Taste: Wood and cardboard upfront (huh?), but that is quickly surpassed, yet again, with yellow fruits, but not as citrussy as the nose suggested. Small hint of bitterness from the wood to give the fruitiness more character, as does the little bit of sweetness this has. Just one sip and the Whisky already shows great balance. It all fits nicely together. As with the 18yo, this could benefit from a little bit more alcohol. Nice waxiness again.

What a wonderful nose, you kan sit comfortably somewhere and keep smelling this over and over. At 21 years of age this has remarkably little wood, and the wood that’s there makes for great balance. Lovely stuff and a good step up from the 18yo.

Points: 86

Thanks Mr. C!

Cooley 13yo 1999/2013 (51.4%, The Whisky Mercenary)

Cooley! How cool is that! As the label states, this is peated Cooley so probably spirit that was made to become a Connemara. But what is Cooley?

In 1985, Jack Teeling bought a former state potato alcohol distillery and two years later converted it into an independent Irish Whiskey distillery with a column still and two pot stills, located on the Cooley Peninsula in County Louth, hence the name. Cooley is known for distilling only twice, where other Irish distillers distill three times.

25 years later Mr. Teeling sold his distillery for €71 million to Beam Inc. On January 13th 2014 however, Japan’s Suntory Holdings sort of bought Beam Inc. for about €10.2 billion, making Cooley part of Suntory now. In the same deal our beloved Laphroaig, will enter the Japanese outfit wich already contains Bowmore.

Cooley 13yo 1999/2013 (51.4%, The Whisky Mercenary)After selling Cooley to Beam Inc. Teeling bought Diageo’s recently closed Great Northern Brewery in Dundalk with a group of investors and is converting it into a distillery. Great Northern made Harp Lager, Smithwicks, and Carlsberg (for the Irish market) and Diageo moved the production of these beers to their Guinness St. James Gate brewery in Dublin. Production of Teeling Whiskey should commence after the summer of this year. Today Teeling Whiskey is already on the market, obviously sourced from another distillery.

Color: White Wine.

Nose: Sweetish, light, lemony and young. Very fresh, lightly smoky, dusty and fatty peat. A long time ago, I had a tall bottle of cask strength Connemara (59% ABV), and this smells very similar. Grassy and lemongrass. Alcohol, chocolate and a bit fatty. Hints of wood. Lemon again which pushes the peat and smoke to the background. The smoke returns after some breathing. Bonfire. The wood and fire notes are really great. Small hints of toffee, cardboard and strangely enough some perfume. Empty glass has a lot of smoke and toffee notes.

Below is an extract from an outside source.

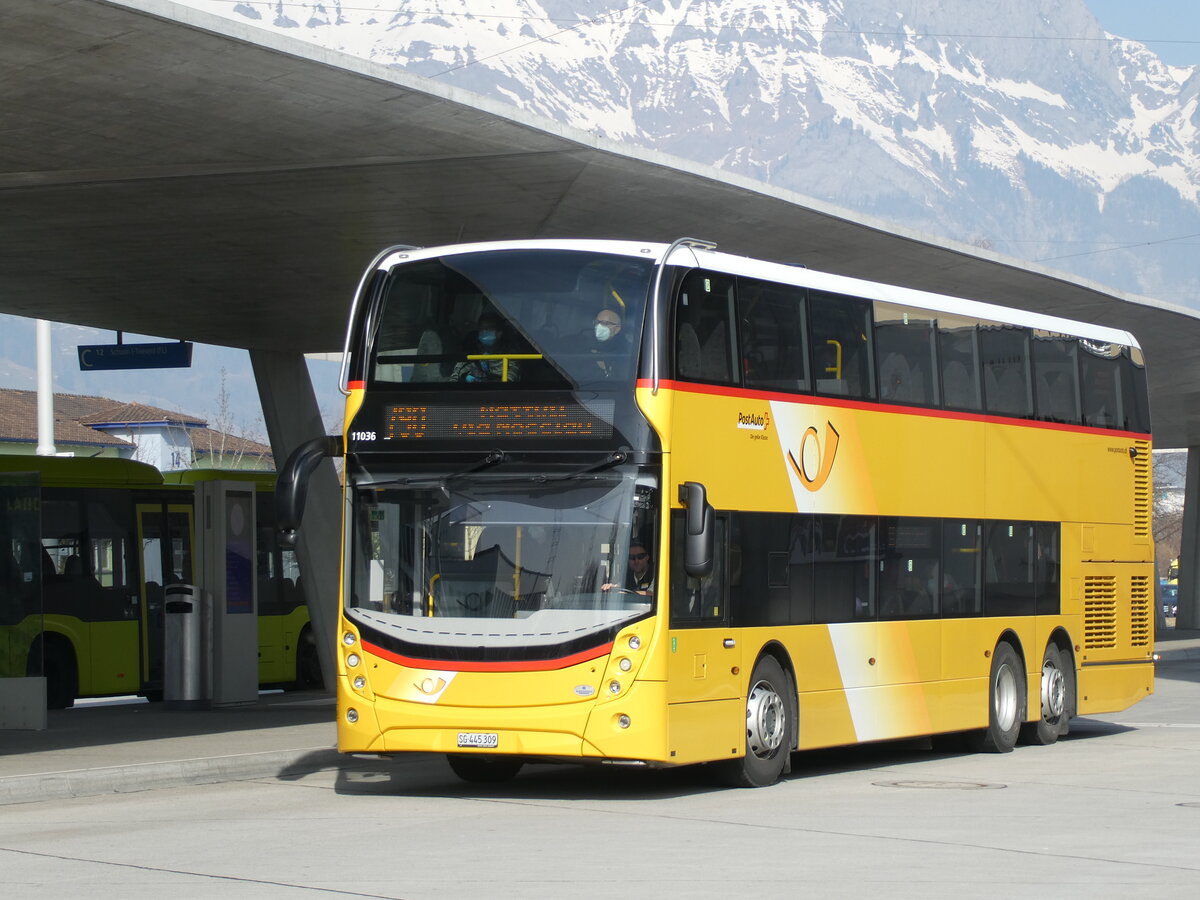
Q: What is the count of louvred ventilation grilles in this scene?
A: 3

Taste: Smoky sweet and quite a lot more peat than in the nose. Wood, ashes. Bonfire again. A little bit of bitterness from the peat (and the wood). Quickly turns dry and fatty. Soot, ashes and a lot of dust. Animalesk (there is that word again), with lemons. Quite some balls for an Irish Whisky. Cloying toffee with nice depth. Lacks some zest, or freshness, to be a proper Irish Whiskey if you ask me. Salty lips. Finish is half-long and somewhat introvert.

On the nose, quite a nice Cooley. Taste wise it’s also nice, but not very complex. WYTIWYG (What You Taste Is What You Get). Definitely a nice Cooley, but I have to say there are some more outspoken examples around. Great nose though.